CETA is a disaster for people, animals and the environment

29 July 2022

CETA is a disaster for people, animals and the environment

Last week, the Dutch Senate has been debating the ratification of the CETA treaty. This free trade and investment treaty with Canada is highly controversial. Organisations from the trade union movement to the Consumers' Association, and from the environmental movement to various farmers' organisations, called on politicians not to agree.

Despite all concerns and warnings, the Senate agreed to the ratification of the CETA treaty. This is a big step backwards. CETA is an out-of-date treaty from the era of hyper-globalisation that has long been proven bankrupt. A step backwards in time. This utterly neoliberal treaty is a disaster for the planet, people and animals.

Multinational companies (foreign investors) can claim damages through CETA by means of a special arbitration court, the Investment Court System (ICS), against member states of the treaty if they feel harmed by government policy. Also in the Netherlands.

This arbitration court is accessible only to these multinational companies and not to ordinary citizens.
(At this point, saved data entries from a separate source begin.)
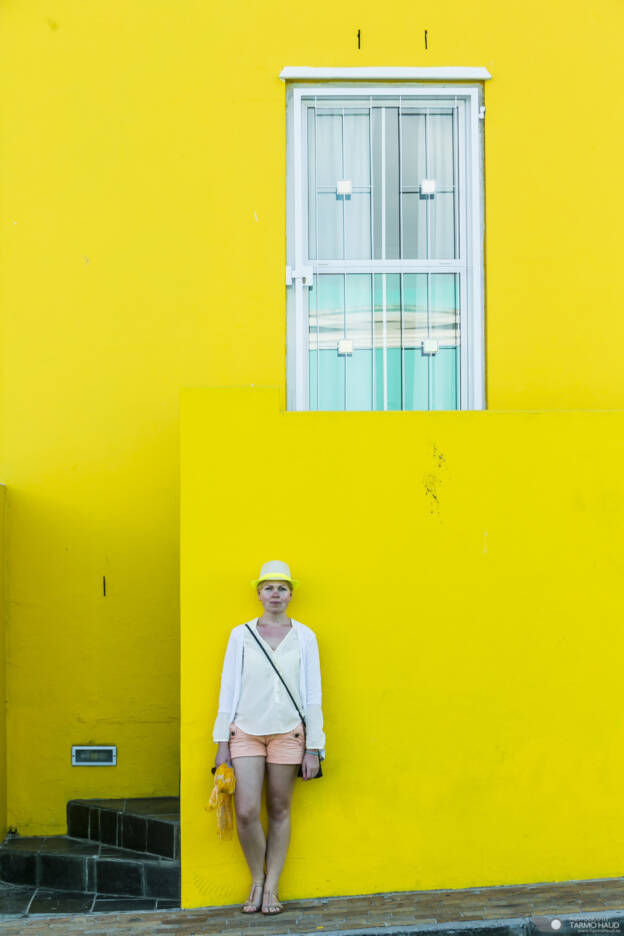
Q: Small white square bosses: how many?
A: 4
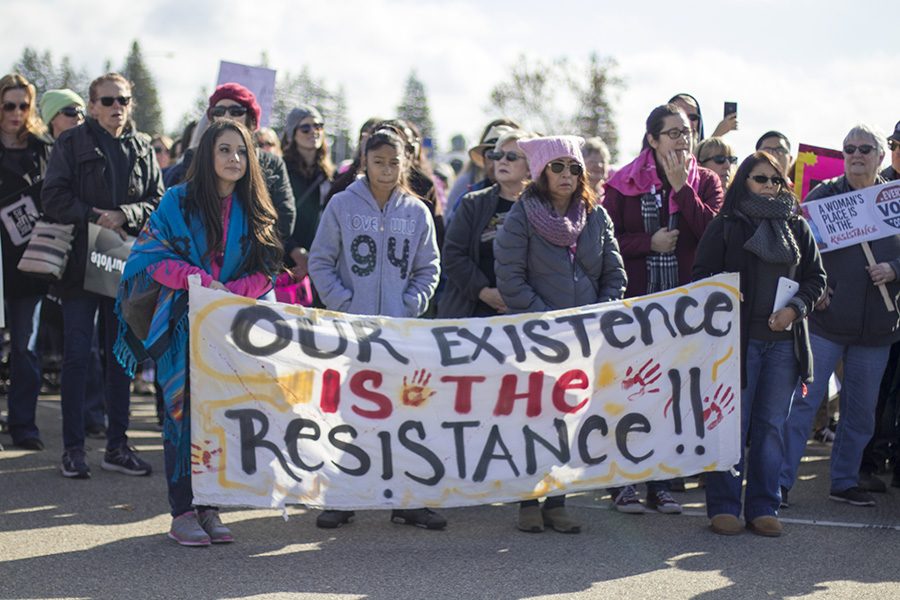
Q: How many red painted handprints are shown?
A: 4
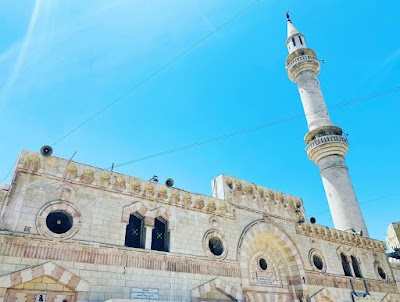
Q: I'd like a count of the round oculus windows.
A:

It is a parallel legal system exclusively for multinational companies.

CETA is also at odds with our right to a democratic voice. This is the regulatory chill effect, the reluctance of legislators to implement policies for fear of damage claims. An effect we have seen before with the protection of a nature reserve in Romania and the regulation of tobacco sales in New Zealand. What is more, the liberalisation brought about by CETA is irreversible.

CETA opens the door to the import and growth of (mostly fossil) industries in the Netherlands. Import and growth that we do not need, import and growth which our planet cannot cope with.

Despite all this, the coalition was given a majority by the PvdA. While previously the PvdA fought with the SP and other left-wing parties for the ideal that people are more important than multinationals, in the end the PvdA helped the ratification of a treaty that does exactly the opposite.